Sunday, September 21, 2008

blog #4

This essay seems to address 3 things. A father's relationship to his past, a daughter's relationship with her father, and a daughter's newfound understanding of her father and his past. As this segmented essay goes on, the white space seems to represent shifts in what that section of the text is about. The first segment focuses on giving some background information about this family, and has a father who is still holding onto his past in Rindheim, and a daughter who doesn't understand her father and why he is so stuck on his "favorite lines". The second segment is mostly about the father and gives insight into his childhood in Rindheim, thus beginning to explain why he says/does/things the things he does in America that the author comments on in the first segment. In the third segment,it seems that the narrator is beginning to understand her father better and is feeling some sympathy for him. She is learning things that she did not know previously and Nazi Germany and the types of things her father and his kin endured during that time. The fourth segment is relatively short, and mainly serves to shed some like on Jewish life and customs before the war, as well as giving a look into the relationship the narrator's mother and father had in Germany. The fifth segment shifts back to the narrator and what she is learning at that moment in the graveyard. It seems that by this point, the father and daughter and comeing to a degree of closeness and understanding not previously seem in the piece, and it also seems that the narrator is learning a great deal, and that her father is healing through his mourning. Finally, in the sixth segment, we are back to learning about the narrator and we see that she now has a much better understanding of the Holocaust and what it entailed for not only her family, but for Jews as a whole.
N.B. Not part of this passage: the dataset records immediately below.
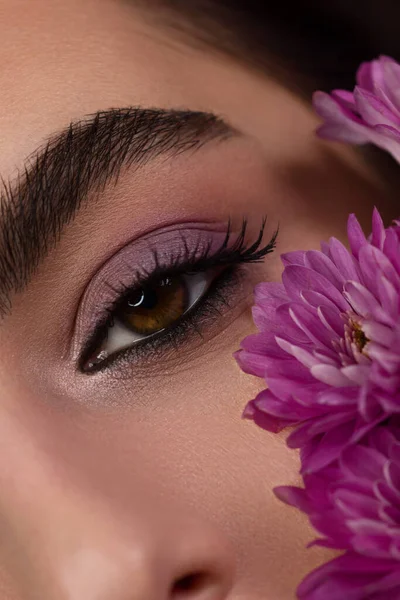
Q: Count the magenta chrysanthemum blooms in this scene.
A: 3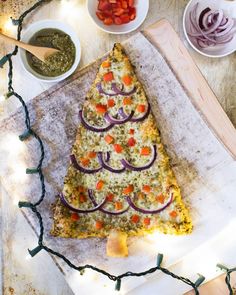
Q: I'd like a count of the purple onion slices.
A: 11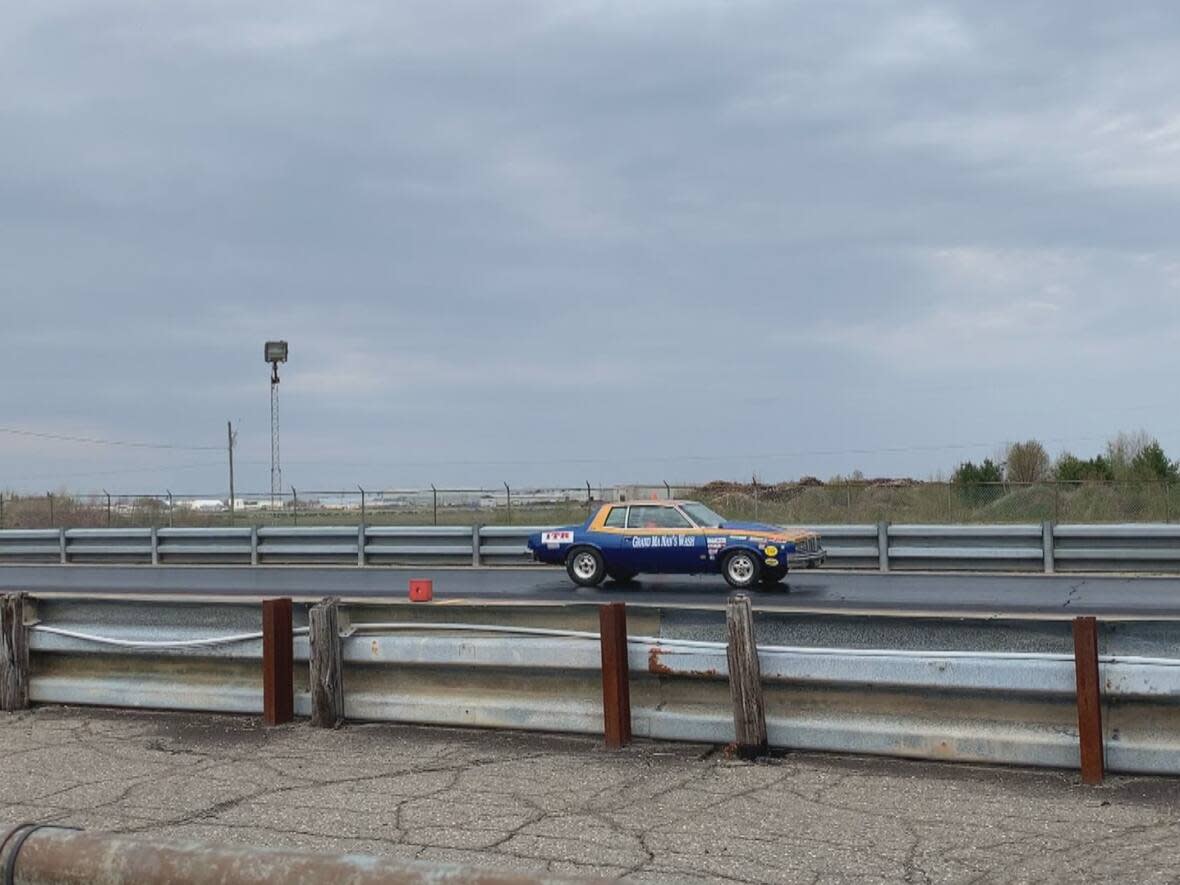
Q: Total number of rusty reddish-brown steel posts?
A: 3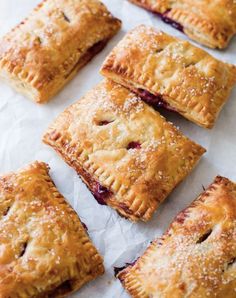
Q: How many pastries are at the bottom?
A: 2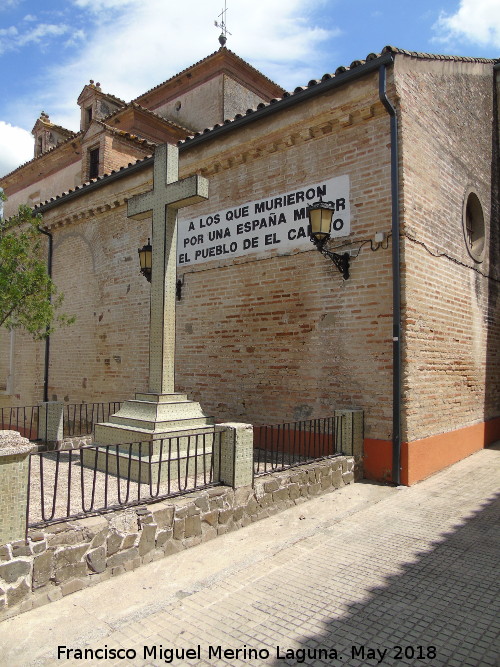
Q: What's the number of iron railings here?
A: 4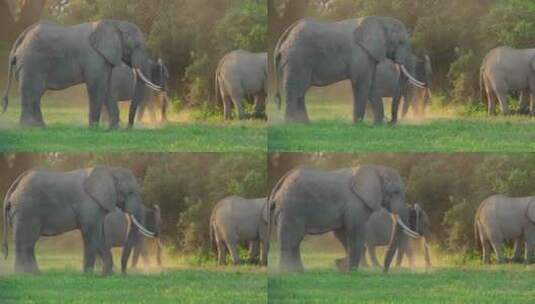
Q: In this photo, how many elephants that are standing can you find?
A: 12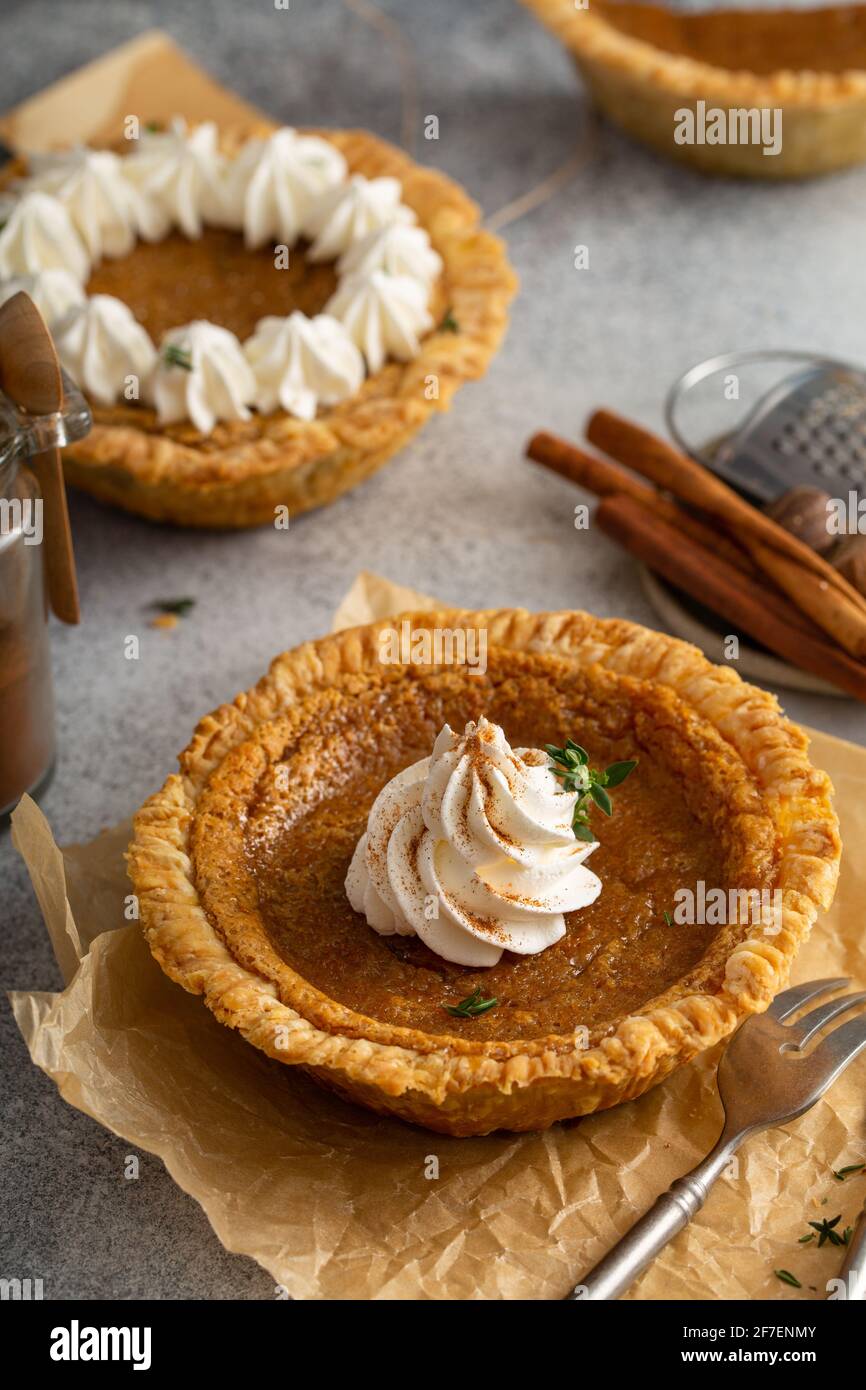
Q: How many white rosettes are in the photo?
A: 12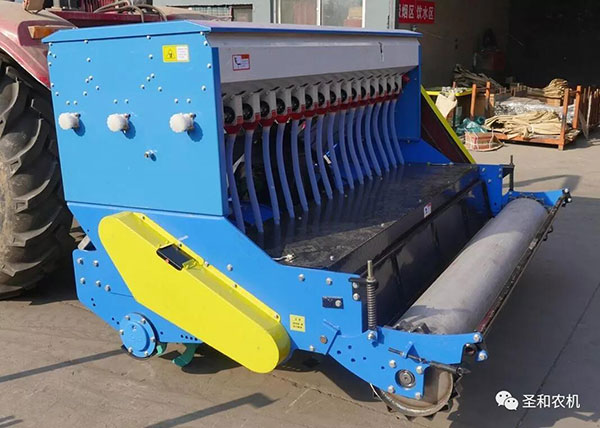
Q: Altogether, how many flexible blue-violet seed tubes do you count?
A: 15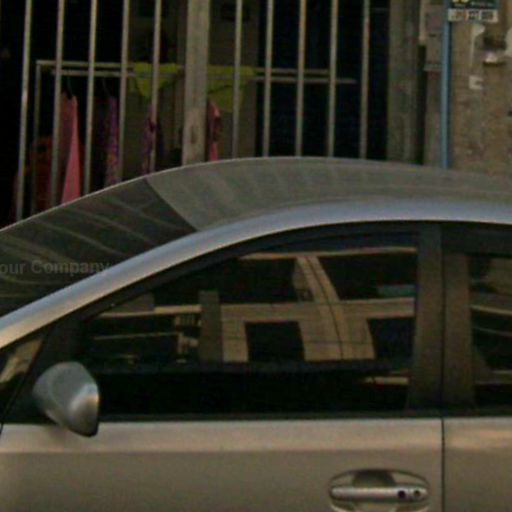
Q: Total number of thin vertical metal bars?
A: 10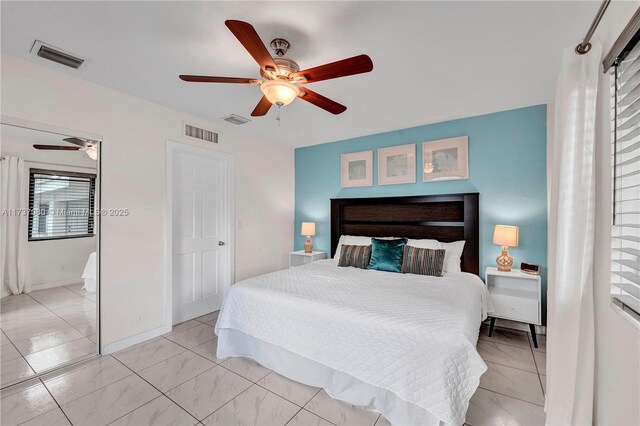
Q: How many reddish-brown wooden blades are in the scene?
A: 5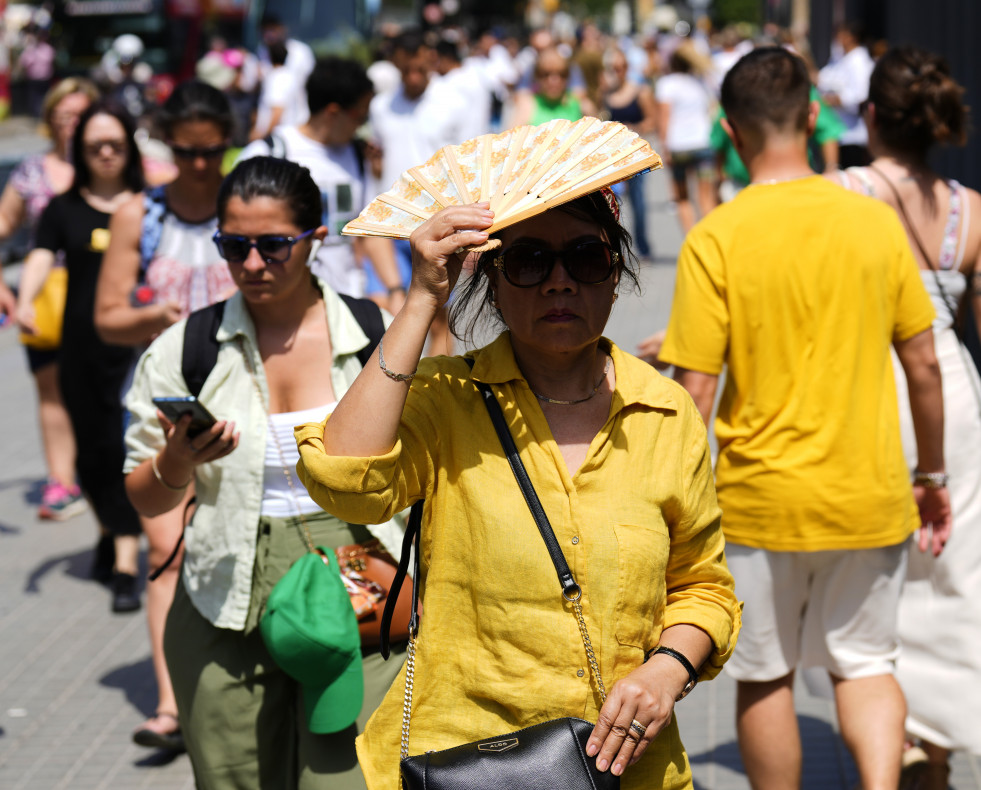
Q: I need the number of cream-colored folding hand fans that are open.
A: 1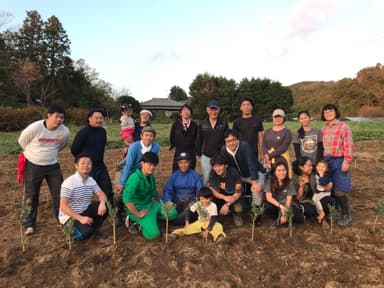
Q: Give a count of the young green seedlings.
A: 9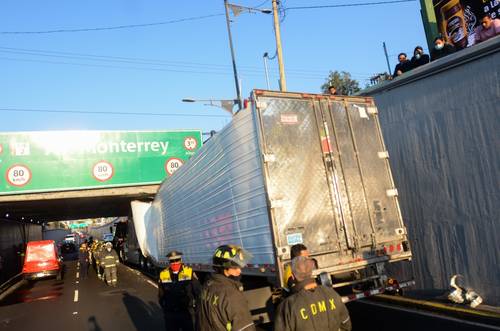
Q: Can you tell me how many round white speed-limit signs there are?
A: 3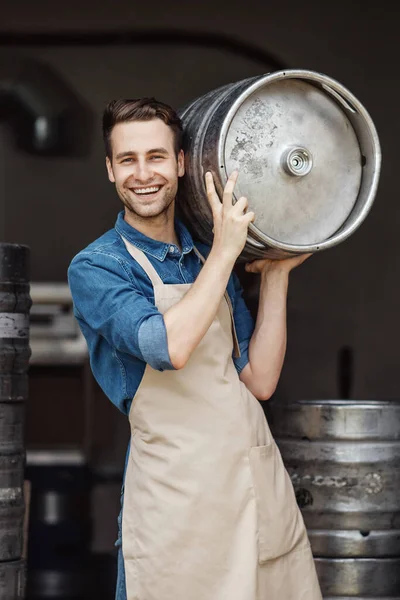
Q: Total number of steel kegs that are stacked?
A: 2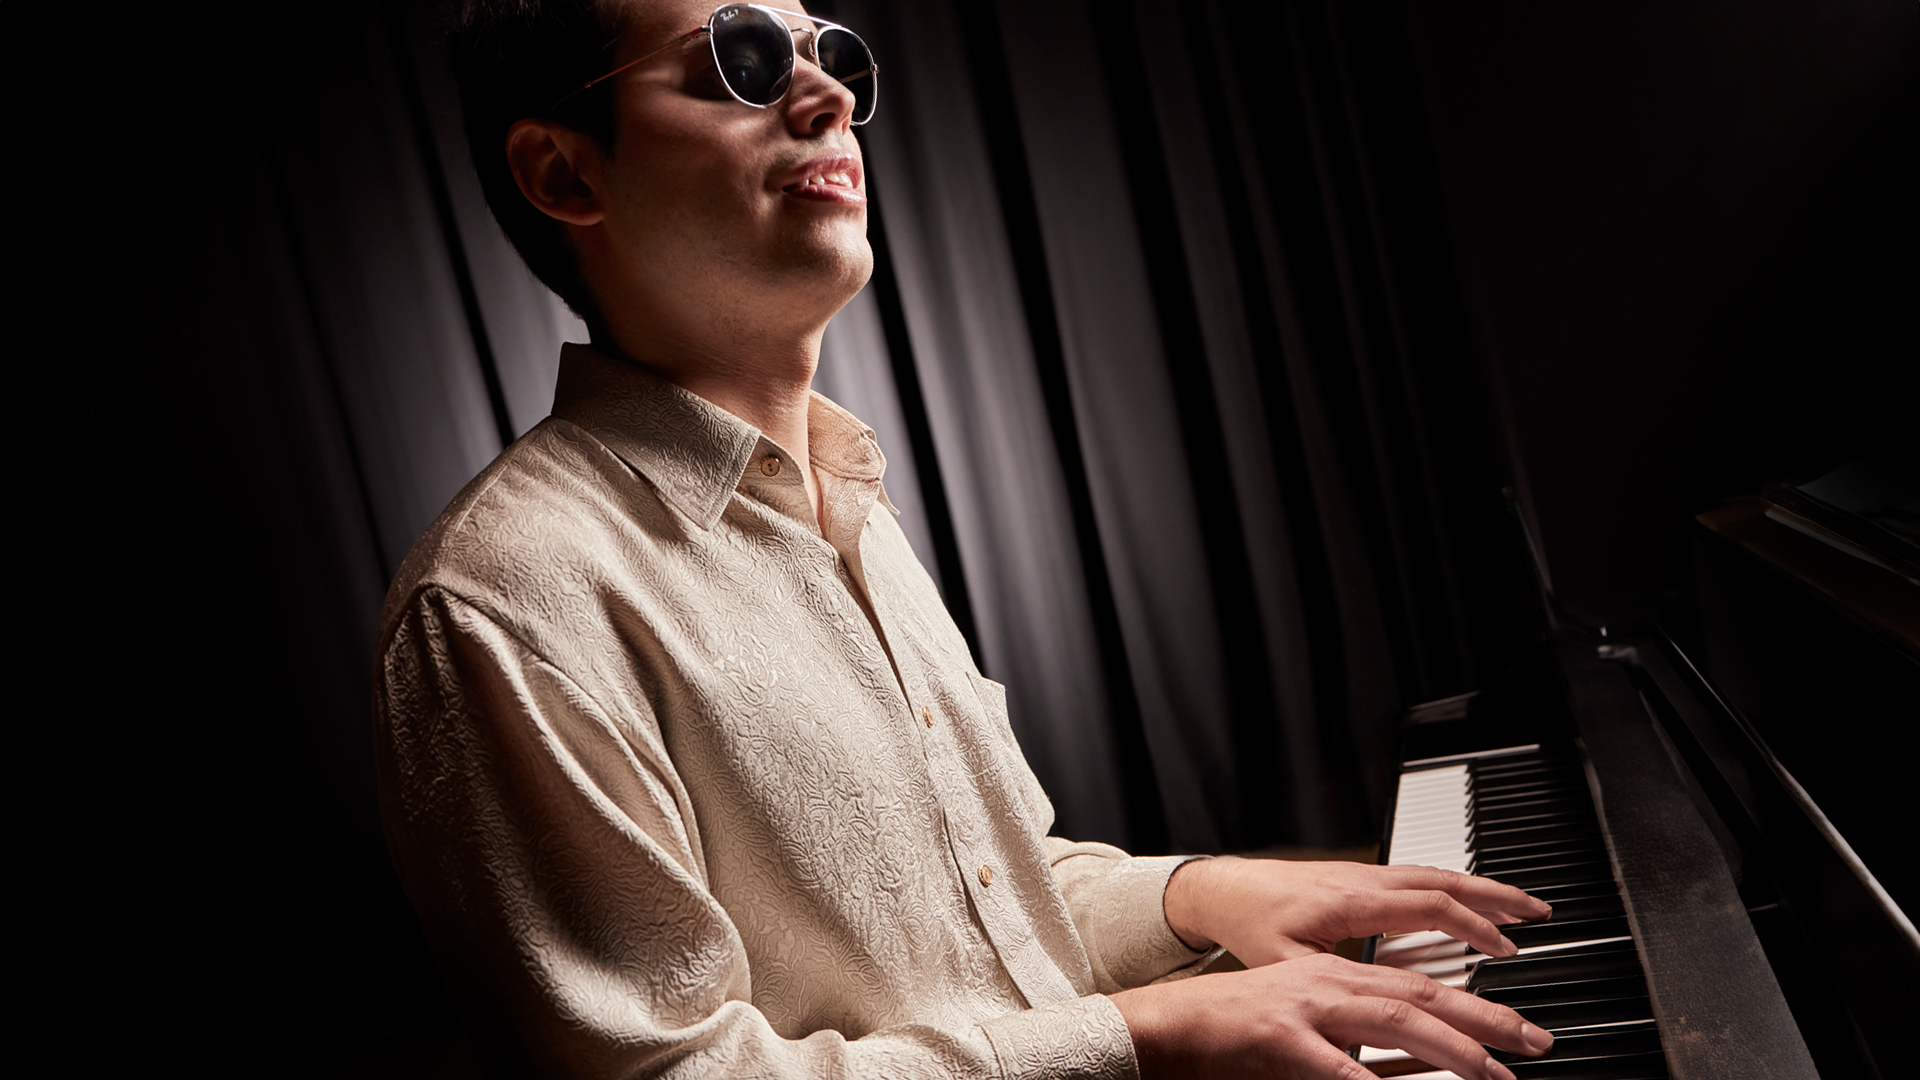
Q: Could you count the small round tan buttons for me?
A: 3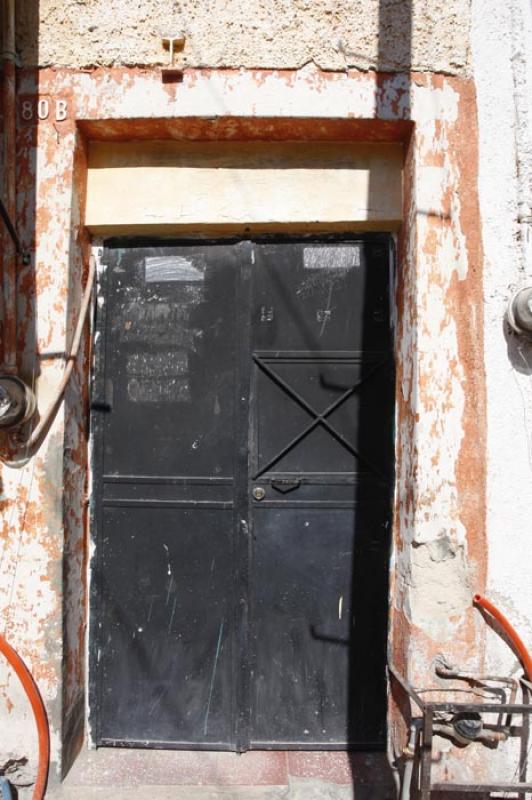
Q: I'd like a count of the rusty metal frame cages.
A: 1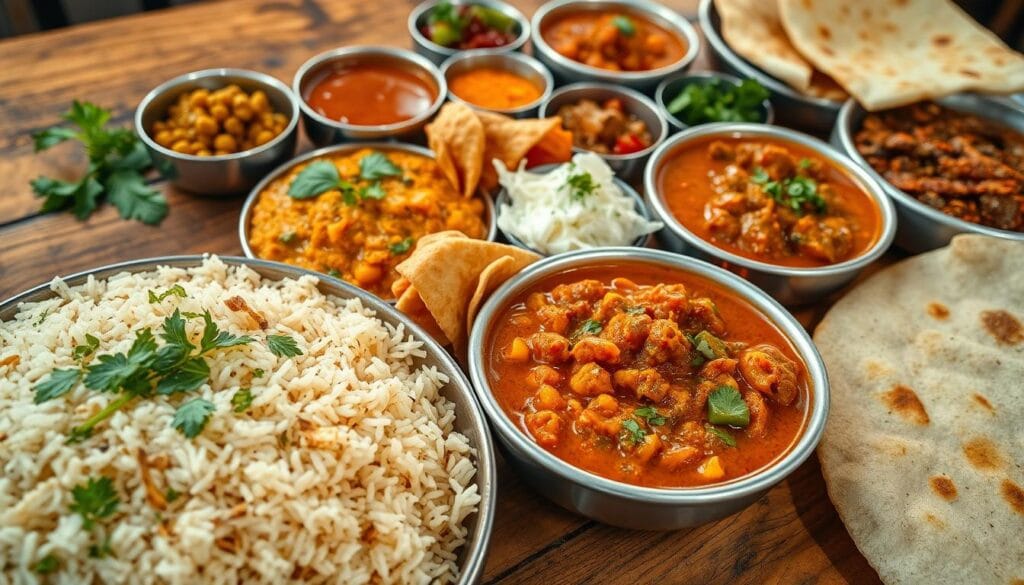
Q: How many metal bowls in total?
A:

At this point, it seems as though both she and her father have learned and grown from their experience in Germany, and it seems that both have gained from the trip.
Each segment in this piece seems to bring a new level of understanding for the narrator. She goes from knowing very little about the Holocaust and Nazi Germany in the first segment, to having a far greater understanding of both the World War II era and her father by the sixth segment. Each section focuses on a different aspect of the lives of the characters, and they also serve to designate a new realm of understanding for the narrator.